— STUDY MATERIAL —
========

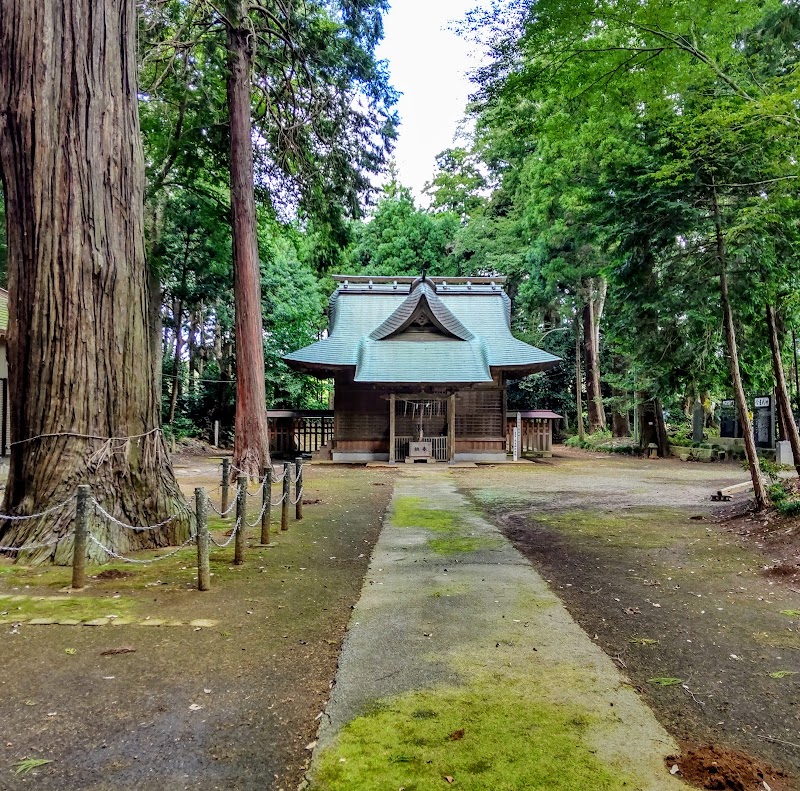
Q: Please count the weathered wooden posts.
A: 7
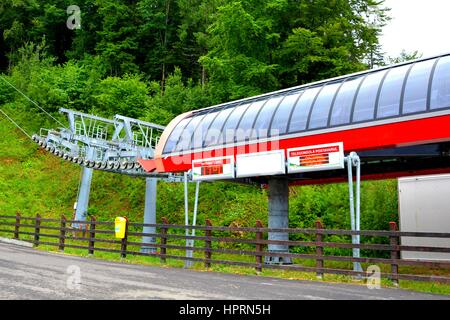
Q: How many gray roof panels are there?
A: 15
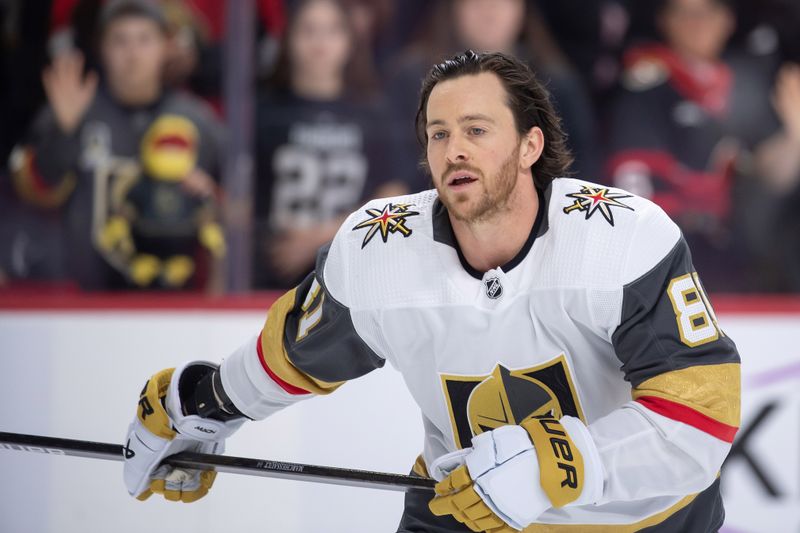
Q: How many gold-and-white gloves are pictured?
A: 2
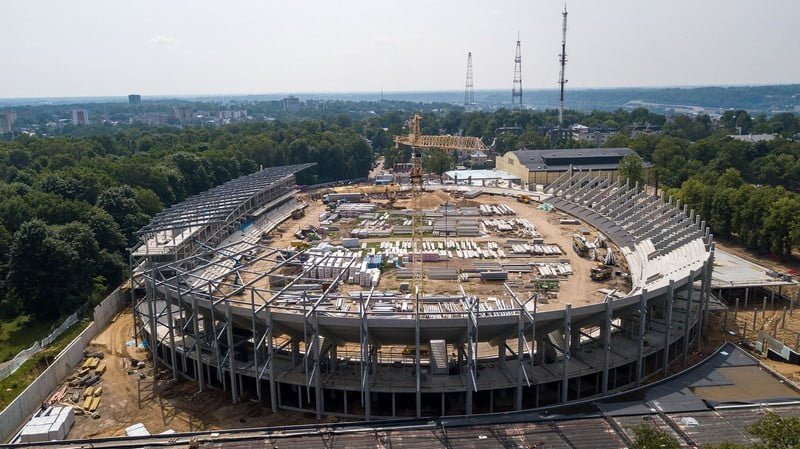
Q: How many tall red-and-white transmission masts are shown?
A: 3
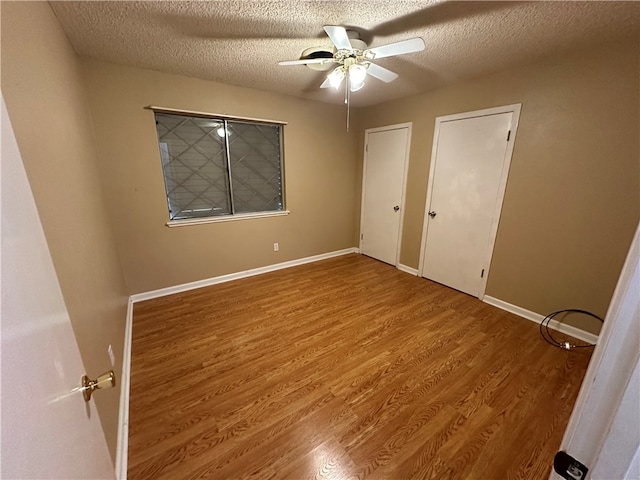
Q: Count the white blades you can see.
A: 5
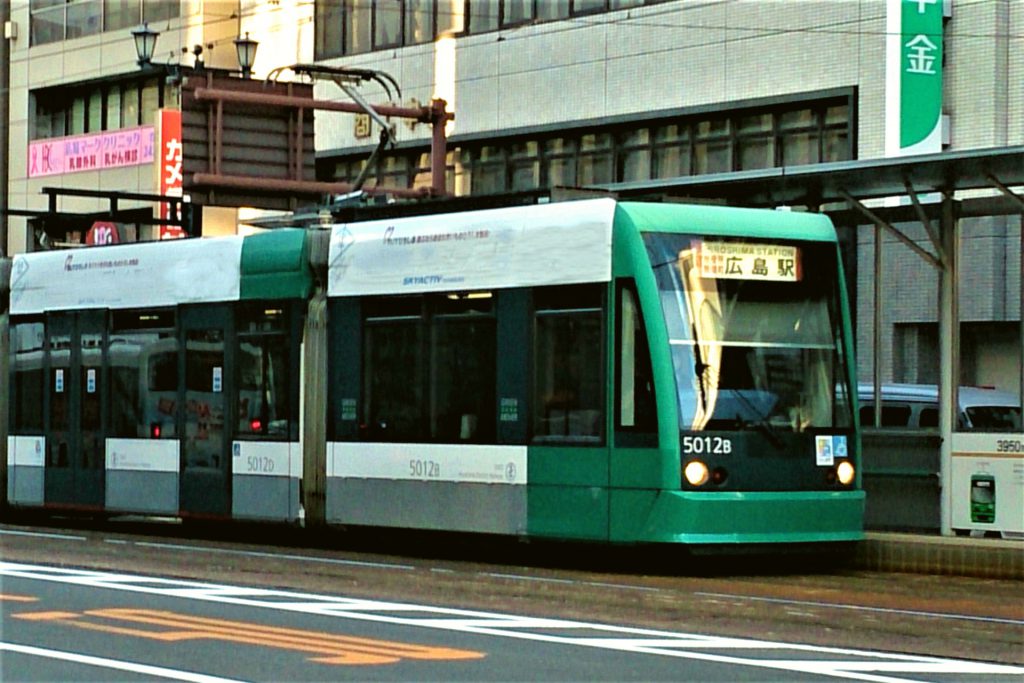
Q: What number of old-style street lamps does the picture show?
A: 2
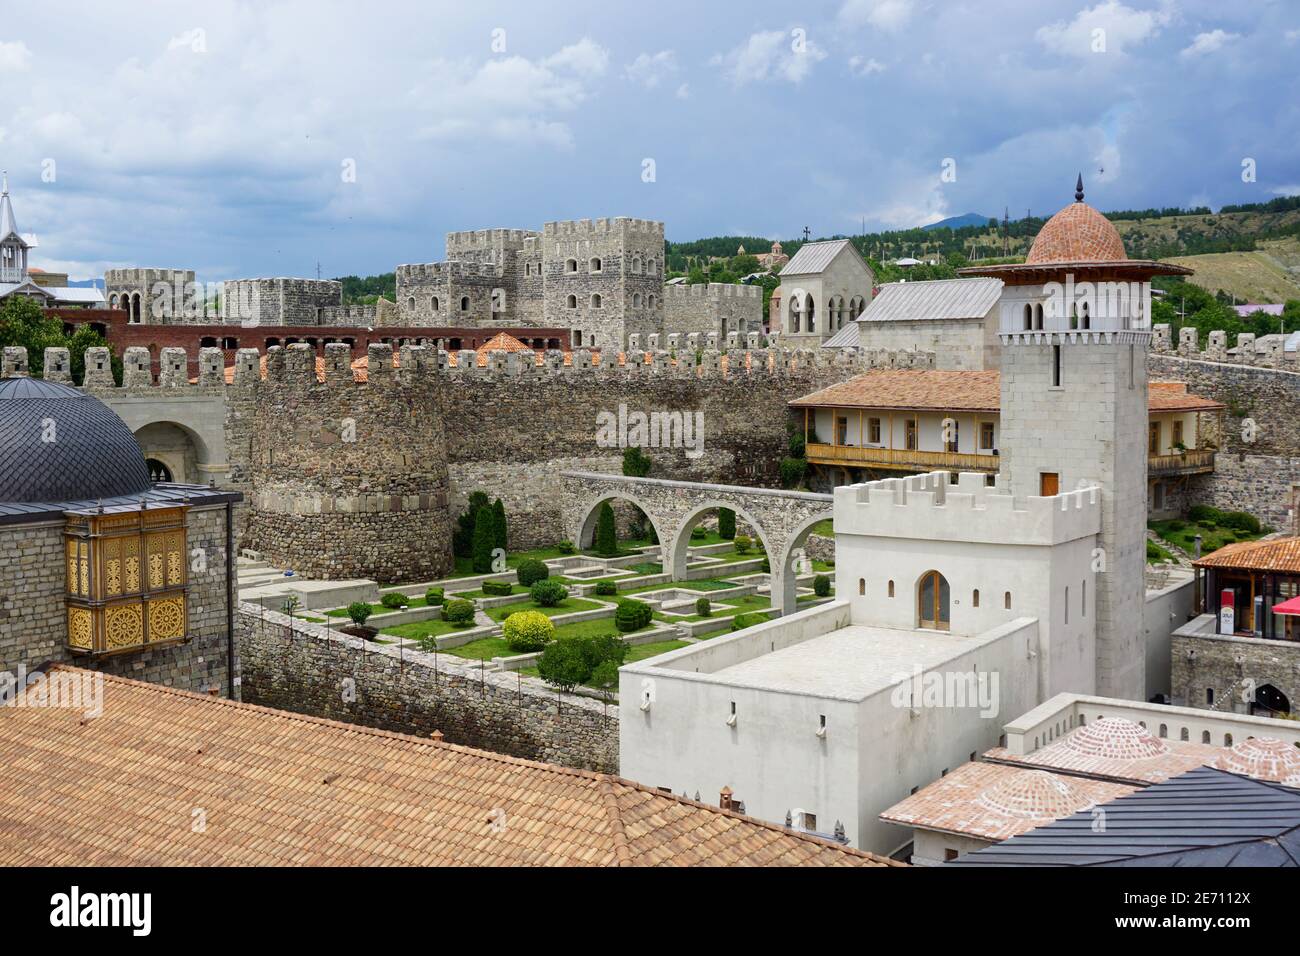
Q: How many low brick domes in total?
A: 3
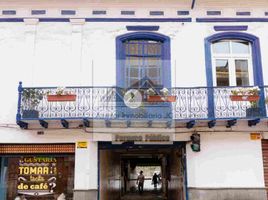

========

Say how many lines in the listing above include "white". Give nothing but the number.

3